Glennon Doyle and Biden Campaign Manager Jen O’Malley Dillon on Politics, Motherhood, and Doing Hard Things


One, again, I have my kids to anchor me. They could give a shit about all this. Around the time of the decision around the running mate, we were having a serious meeting. It was Dr. Biden, and it was the vice president. And my daughters came in, and Katie was like, “Oh, hey, Joe Biden, what are you doing?” Like, no concern. He was happy to talk to them, but it just kind of puts things in perspective.

And the second thing is, you as one person actually can’t take in the totality of what you’re responsible for. I had this amazing team. There were so many other people. Ultimately, it was the President-elect who really carried the burden. But for me, I couldn’t focus on the bigness of it. I just had to know that we were headed in the right direction. And I had to ask myself, what did I have in front of me that I had to accomplish? You can’t let yourself get distracted in the abstract.

I’m going to put a Post-it on my computer that says, “Do not get distracted in the abstract.” That is so good. I read a piece in which your husband said of you, “I’d vote for her. I’d go to the mat for her.” That is so beautiful to me because it struck me that there’s so much connection between love and politics—it’s about who you show up for, how much you believe in them, the risks you’ll take for them, and the world you want to create for them. So love and politics, can you talk a little bit about that connection?

I’ve never thought of it quite like that, but it’s passion and belief in values. Those are the things that drive the work. My dad and my mom are teachers, and they taught us that it was important to be part of your community and to find ways to give back—whether it was through a job or just in your own life. I think that’s what I found when I started doing organizing work, which meant figuring out what other people cared about and what mattered to them. It wasn’t just a one-sided thing. That showed me that you couldn’t be successful in politics if you didn’t understand what another person needed, if you didn’t understand what a community needed. And you had to be open to listening.

Like Joe Biden says all the time, “Great leadership starts with listening.” It’s challenging for us to do that right now, because of how polarized we are. But politics breaks down to one-on-one conversations and not being afraid to talk. I get that you’re not supposed to talk politics at the holiday dinner. Well fuck that. It’s because we don’t do that that we are in this situation now.

I also think, as in love, compromise is a good thing. The atmosphere in the world now is like, “Oh, if you compromise, you don’t believe in something.” No, it’s: I believe in it so much that I’m going to work to find a path we can both go down together.

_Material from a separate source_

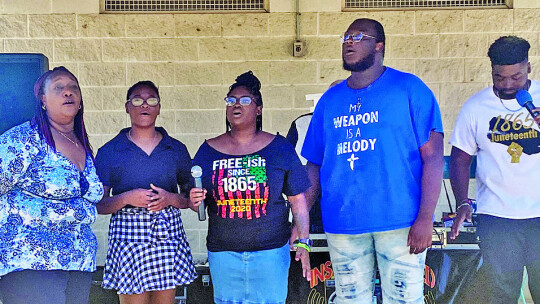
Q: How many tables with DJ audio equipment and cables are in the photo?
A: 1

That feels to me like the heart of relationships and love and success across the board.

That might be what we’re missing—is that redefining of compromise. That it is or it can be the ultimate victory.

Yes, exactly. And frankly, that’s what we need. The President-elect was able to connect with people over this sense of unity. In the primary, people would mock him, like, “You think you can work with Republicans?” I’m not saying they’re not a bunch of fuckers. Mitch McConnell is terrible. But this sense that you couldn’t wish for that, you couldn’t wish for this bipartisan ideal? He rejected that. From the start to finish, he set out with this idea that unity was possible, that together we are stronger, that we, as a country, need healing, and our politics needs that too.